Futures sul petrolio su Hyperliquid schizzano del 5% dopo l’attacco di Usa e Israele all’Iran
- 28 Febbraio 2026
- Posted by: Tony
- Categoria: Crypto, Mercati
Unprecedented market movements on decentralized platforms highlighted geopolitical risk after coordinated strikes in the Middle East. Perpetual futures legati ai prezzi del petrolio negoziati sulla piattaforma decentralizzata Hyperliquid sono aumentati sabato in seguito a un attacco missilistico coordinato da parte degli Stati Uniti e di Israele contro l’Iran, che ha provocato esplosioni a Tehran e in altre città.
I contratti perpetual Oil-USDH sono saliti di oltre il 5% fino a circa 71,26 dollari, mentre un altro riferimento, il USOIL-USDH, ha superato gli 86,00 dollari. Secondo i dati della piattaforma, i due contratti hanno registrato complessivamente quasi 4 milioni di dollari in volume di negoziazione e oltre 5 milioni di dollari in open interest nozionale.
Anche i contratti su metalli preziosi come oro e argento hanno mostrato rialzi, riflettendo una domanda di rifugio da parte degli investitori mentre i mercati rielaboravano il rischio geopolitico emergente.
Questa dinamica mette in luce come le piattaforme di finanza decentralizzata (DeFi), che funzionano 24 ore su 24 e sette giorni su sette, permettano agli operatori di reagire immediatamente a notizie e eventi in rapida evoluzione. Mentre le borse tradizionali possono essere chiuse nel weekend, gli strumenti derivati on-chain offrono un canale costante per scontare il rischio, esprimere posizioni e riallocare portafogli.
I perpetual futures sono prodotti che consentono di mantenere posizioni aperte senza una scadenza fissa e utilizzano meccanismi di funding periodico per ancorare il prezzo al mercato sottostante. Su piattaforme decentralizzate questi strumenti sono disponibili in ogni momento, aumentando la velocità con cui le informazioni geopolitiche si traducono in movimenti di prezzo.

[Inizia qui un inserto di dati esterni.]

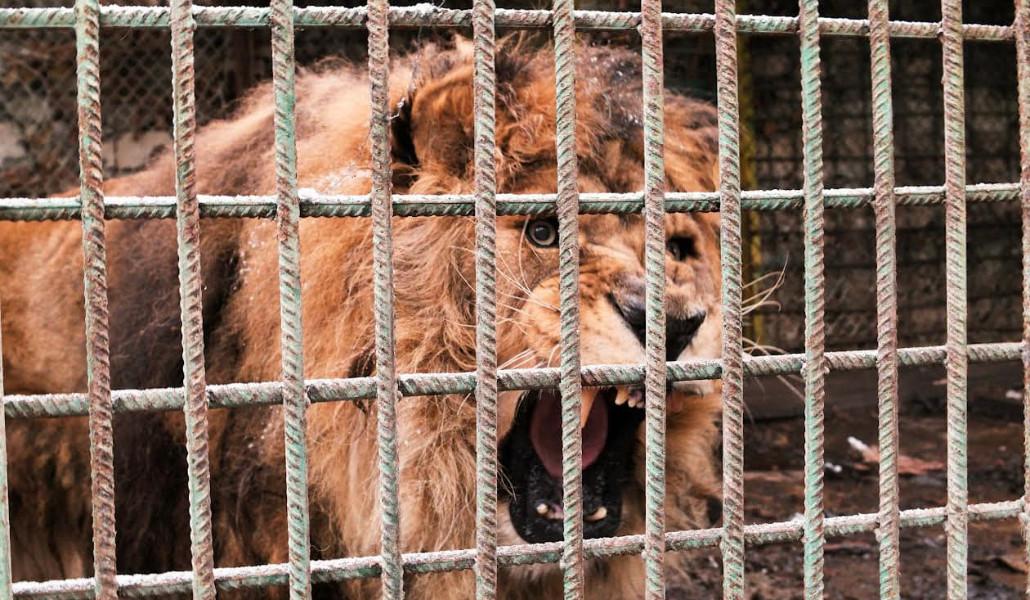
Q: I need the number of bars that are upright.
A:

Lo spike dei prezzi del petrolio è seguito all’attacco missilistico coordinato degli Stati Uniti e di Israele contro l’Iran, che ha causato esplosioni significative a Tehran e in altre aree urbane. La situazione si è ulteriormente complicata quando l’Iran ha risposto prendendo di mira diverse basi aeree statunitensi nella regione.
Questi sviluppi rappresentano una netta escalation che può protrarre l’incertezza nell’area mediorientale, con possibili conseguenze sul flusso di energia a livello globale e sui mercati finanziari.
L’Iran non è solo un importante produttore di petrolio, ma esercita anche un’influenza strategica sul Stretto di Hormuz, attraverso il quale transita una quota significativa del commercio energetico mondiale. I canali di navigazione designati si trovano nelle acque territoriali di Iran e Oman, e il valore annuale delle merci energetiche che attraversano lo stretto è stimato in centinaia di miliardi di dollari.
Per questo motivo, qualsiasi interferenza prolungata o chiusura dello stretto potrebbe generare shock di offerta e spingere i prezzi del petrolio verso rialzi significativi, con ricadute sull’inflazione globale e sulla stabilità dei mercati.
Conseguenze economiche e politiche per le banche centrali
L’aumento del prezzo del greggio ha effetti diretti sui costi energetici e, di conseguenza, sull’inflazione. Un’impennata dei prezzi dell’energia può complicare il lavoro delle banche centrali, rendendo più difficile avviare politiche di allentamento monetario o tagliare i tassi di interesse senza rischiare un’accelerazione inflazionistica.
Le istituzioni di politica monetaria potrebbero dunque trovarsi nella posizione di dover bilanciare la necessità di sostenere la crescita con l’obiettivo di mantenere l’inflazione sotto controllo, un trade-off che influisce sulle aspettative dei mercati finanziari e sulla propensione al rischio degli investitori.
Implicazioni per gli investitori e il mercato energetico
Per gli operatori di mercato, la disponibilità continuativa di strumenti derivati on-chain significa poter reagire in tempo reale a shock geopolitici, ma comporta anche rischi legati alla volatilità e all’uso della leva finanziaria. Gli investitori istituzionali e retail devono pertanto valutare con attenzione l’esposizione, la gestione del rischio e la liquidità di tali mercati.
In termini più ampi, una fase di tensione prolungata in Medio Oriente potrebbe tradursi in prezzi energetici più elevati, pressioni inflazionistiche e un panorama economico globale più incerto, con effetti su crescita, commerci e strategie di politica economica.